AIM OF THE EXERCISE - Say how many of the lines below hold "that", writing the number and nothing more.

RECORDS SHOWN -
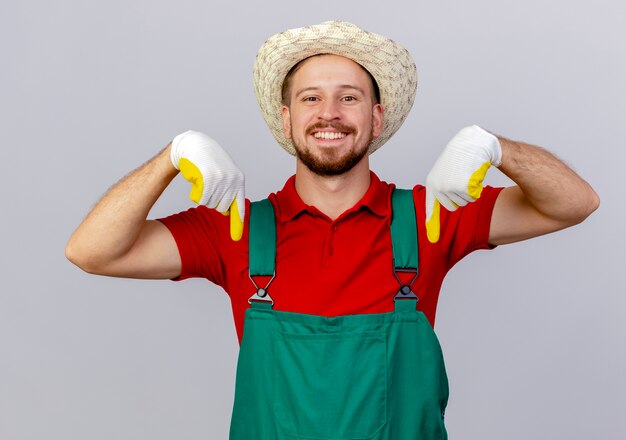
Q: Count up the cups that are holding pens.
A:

--

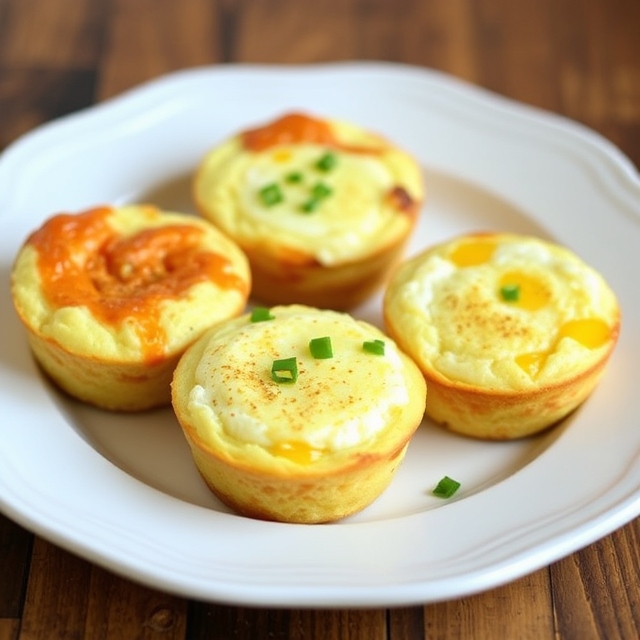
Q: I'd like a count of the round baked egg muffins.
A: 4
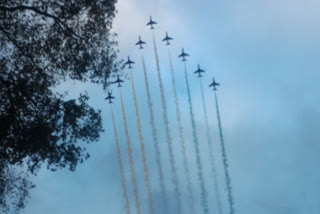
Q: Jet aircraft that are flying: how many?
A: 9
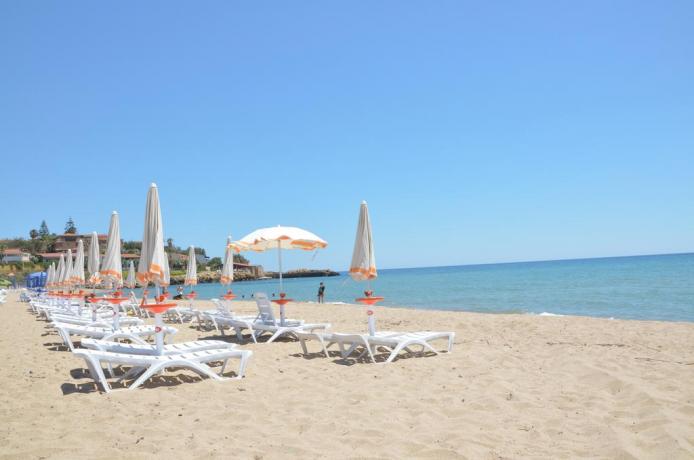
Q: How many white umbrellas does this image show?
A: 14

OUTPUT OF THE TASK - 2